§ TASK
Copy every record verbatim but exclude the pictures.

-- RECORD EXTRACTS follows --

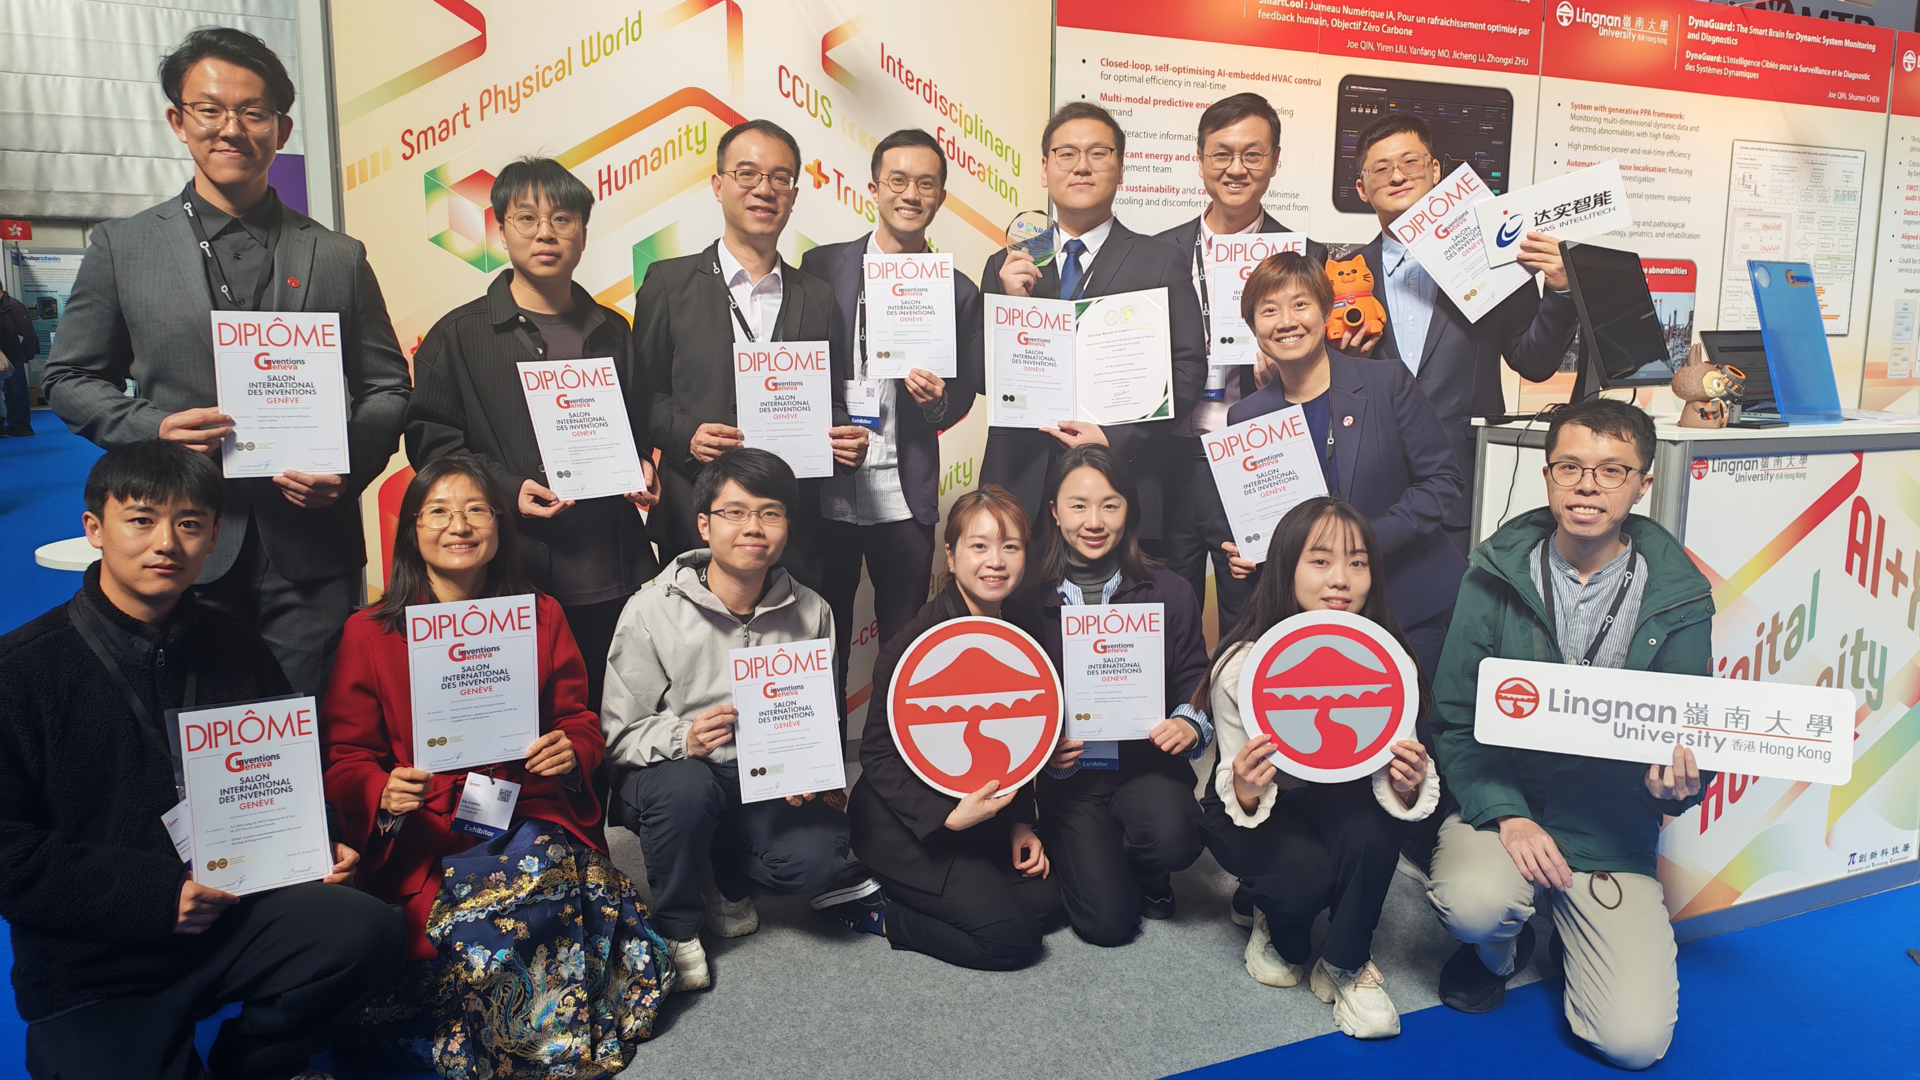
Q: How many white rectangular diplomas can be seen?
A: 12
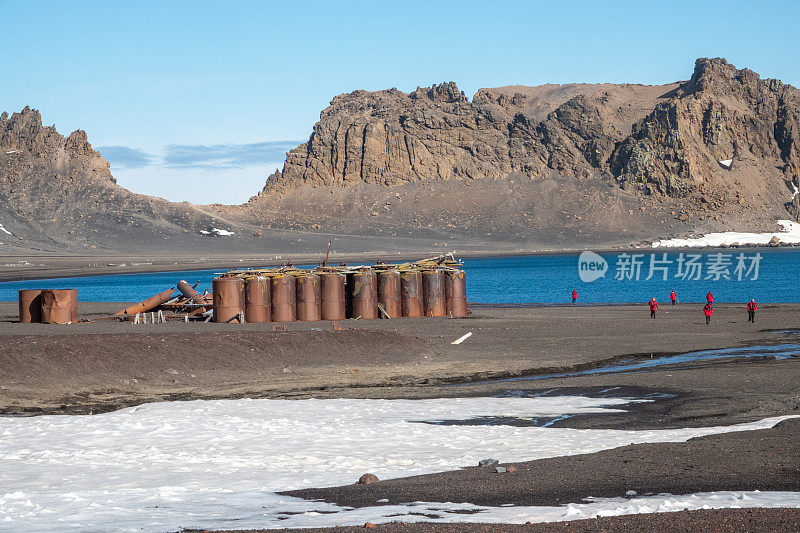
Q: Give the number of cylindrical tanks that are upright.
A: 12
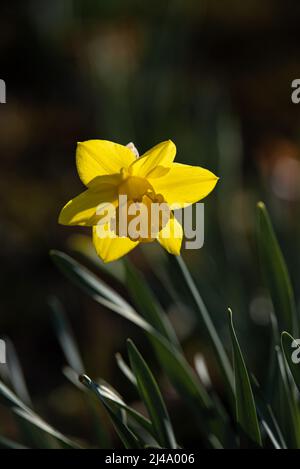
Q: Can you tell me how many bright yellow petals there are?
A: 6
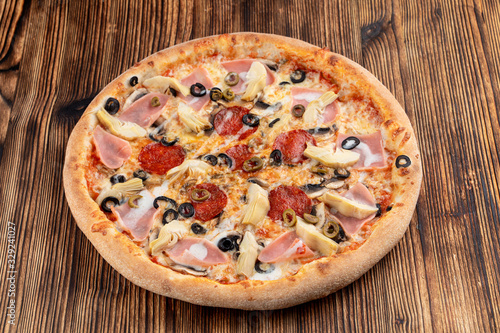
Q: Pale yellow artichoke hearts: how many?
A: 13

-- RECORD EXTRACTS concluded --

§ ANSWER BELOW
Q: How many white rectangular diplomas can be seen?
A: 12
Q: Give the number of cylindrical tanks that are upright.
A: 12
Q: Can you tell me how many bright yellow petals there are?
A: 6
Q: Pale yellow artichoke hearts: how many?
A: 13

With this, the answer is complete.